* [WHAT IS EXPECTED]
For each line below that holds "blue", return the line as it stands.
= Beginning of Section =
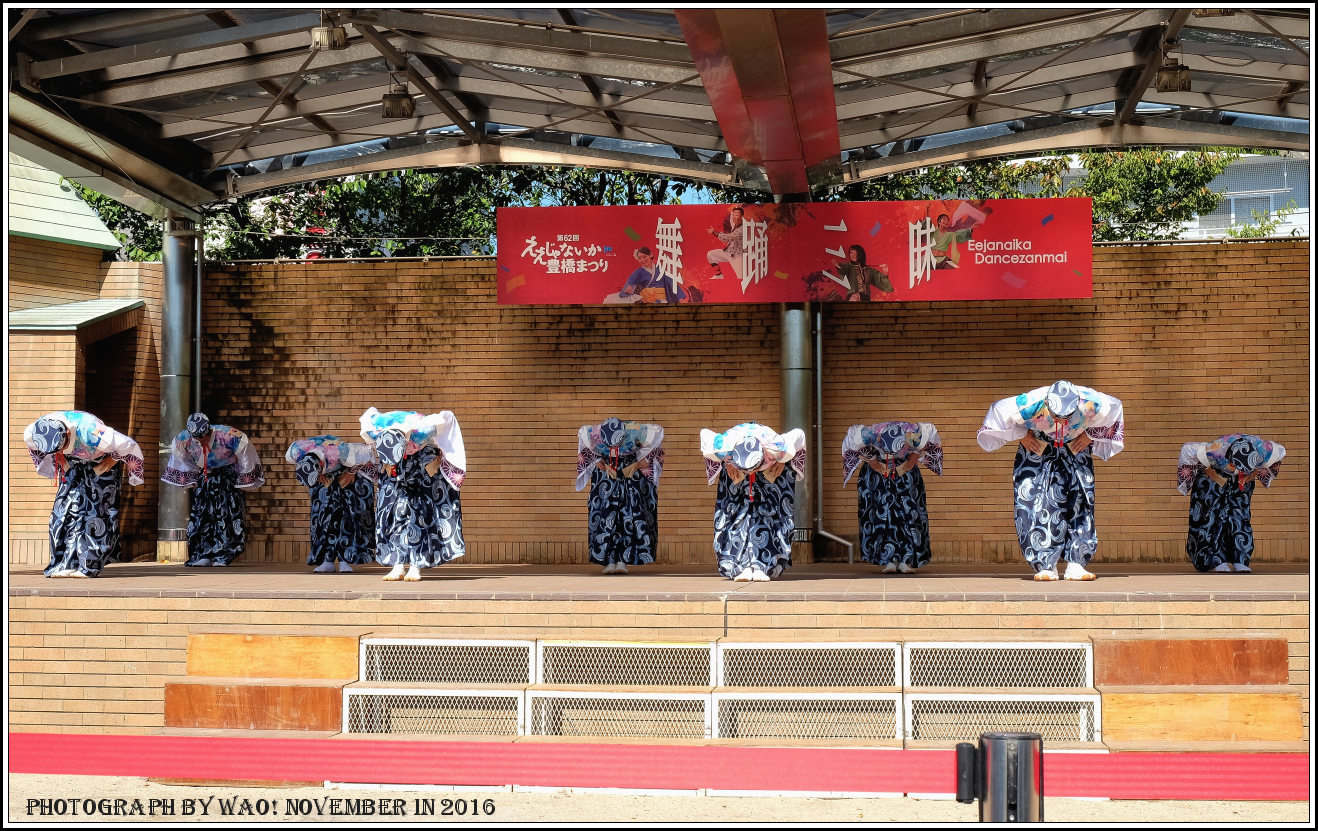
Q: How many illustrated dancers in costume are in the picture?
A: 4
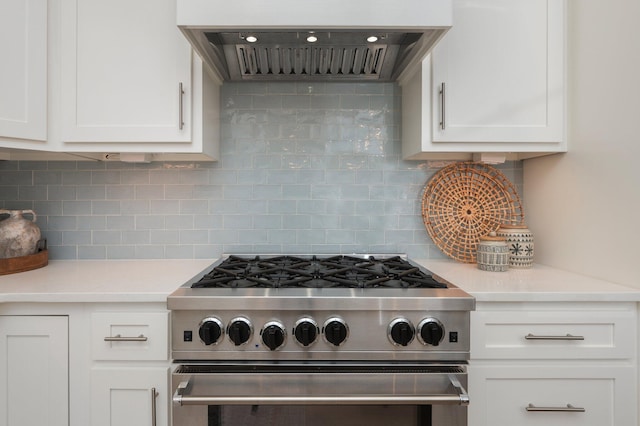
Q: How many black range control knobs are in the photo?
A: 7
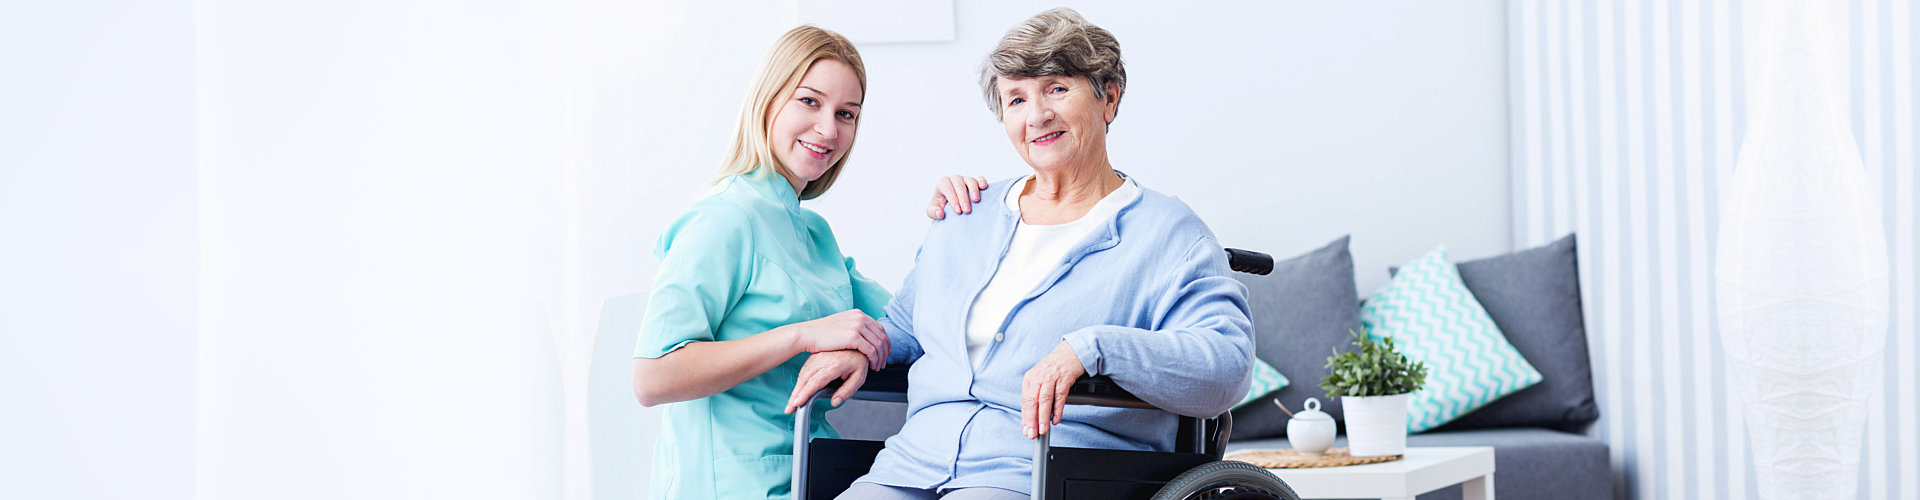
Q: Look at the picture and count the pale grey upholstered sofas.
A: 1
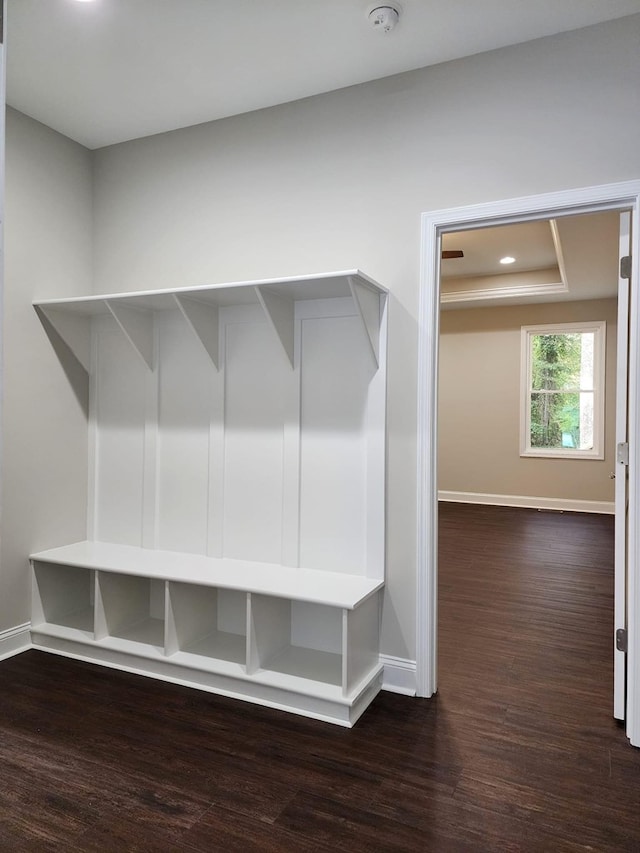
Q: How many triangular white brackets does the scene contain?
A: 5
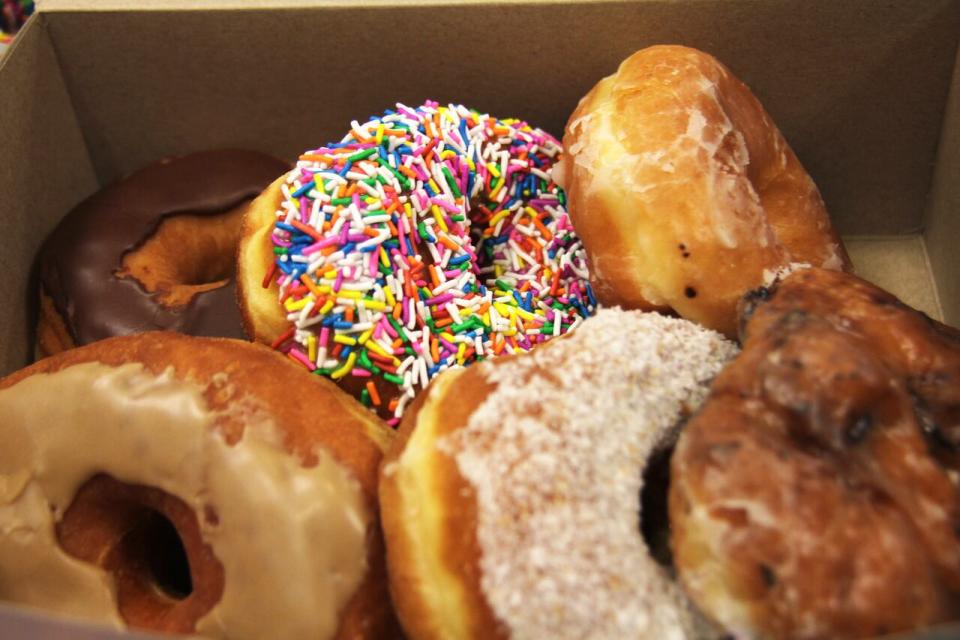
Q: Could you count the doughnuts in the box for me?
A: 6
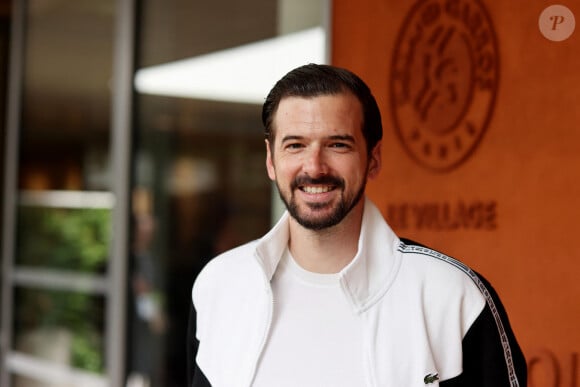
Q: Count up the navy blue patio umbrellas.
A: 0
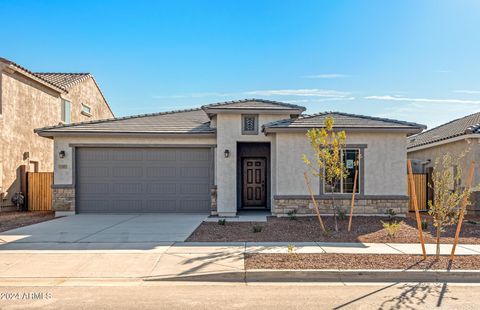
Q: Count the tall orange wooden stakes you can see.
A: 4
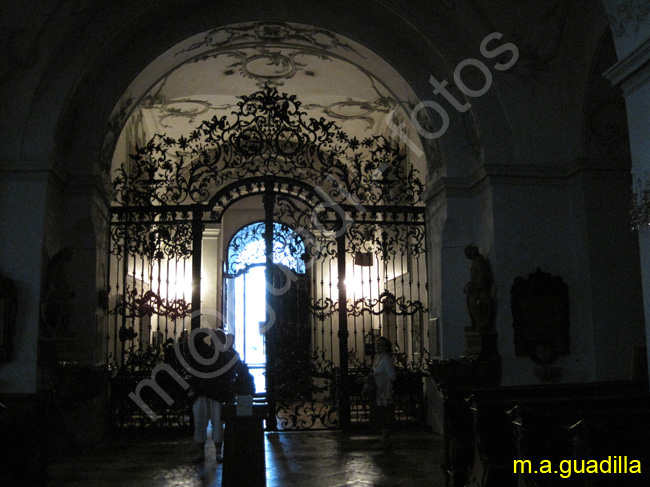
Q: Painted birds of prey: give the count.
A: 0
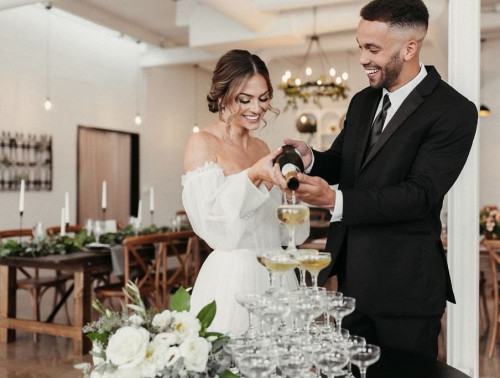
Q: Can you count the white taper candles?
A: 6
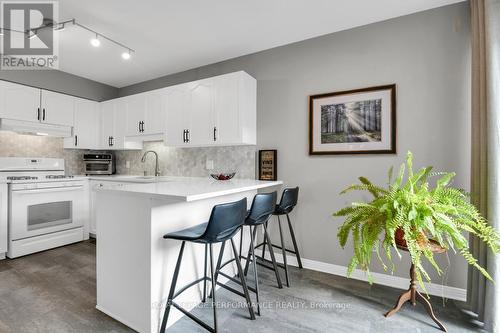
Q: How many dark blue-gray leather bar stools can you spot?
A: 3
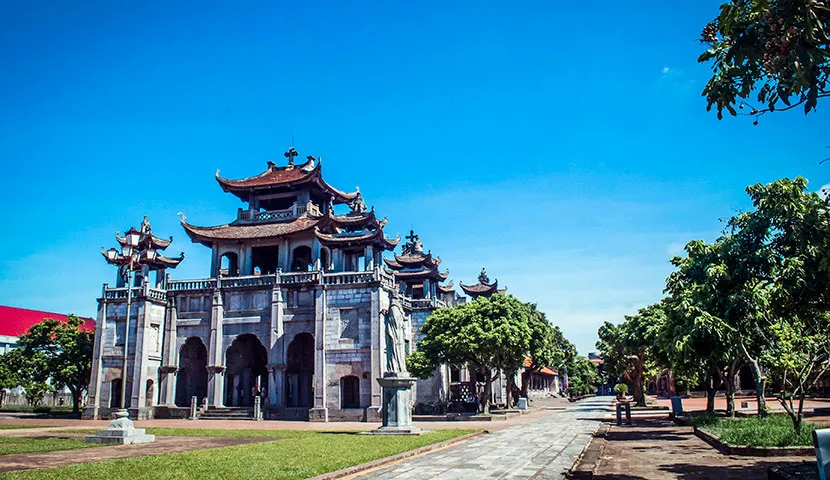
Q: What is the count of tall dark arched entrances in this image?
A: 3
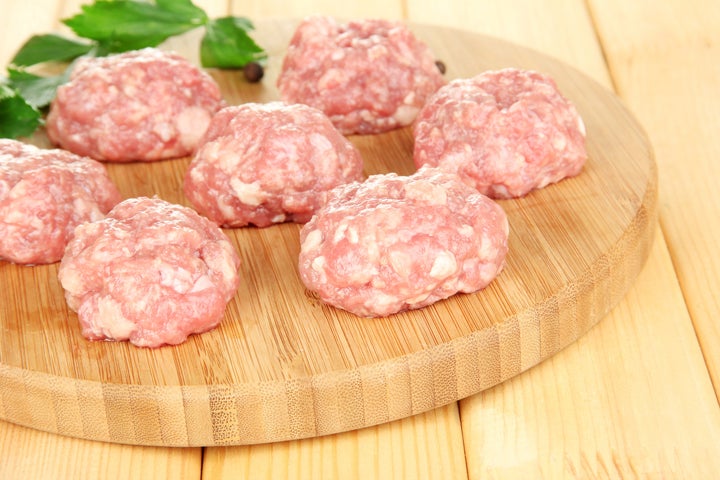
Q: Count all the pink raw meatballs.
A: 7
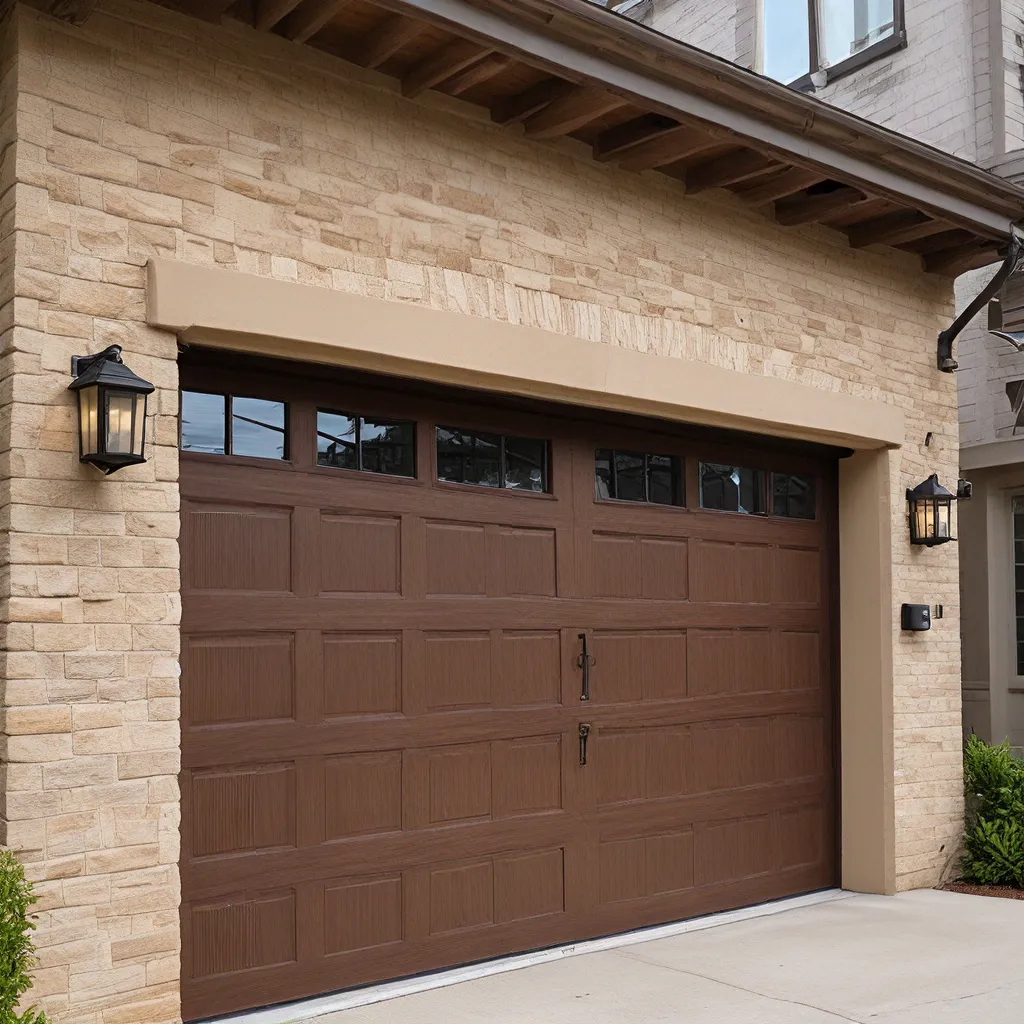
= End of Section =
* [EXERCISE RESULT]
Q: Count up the navy blue patio umbrellas.
Q: How many dark blue-gray leather bar stools can you spot?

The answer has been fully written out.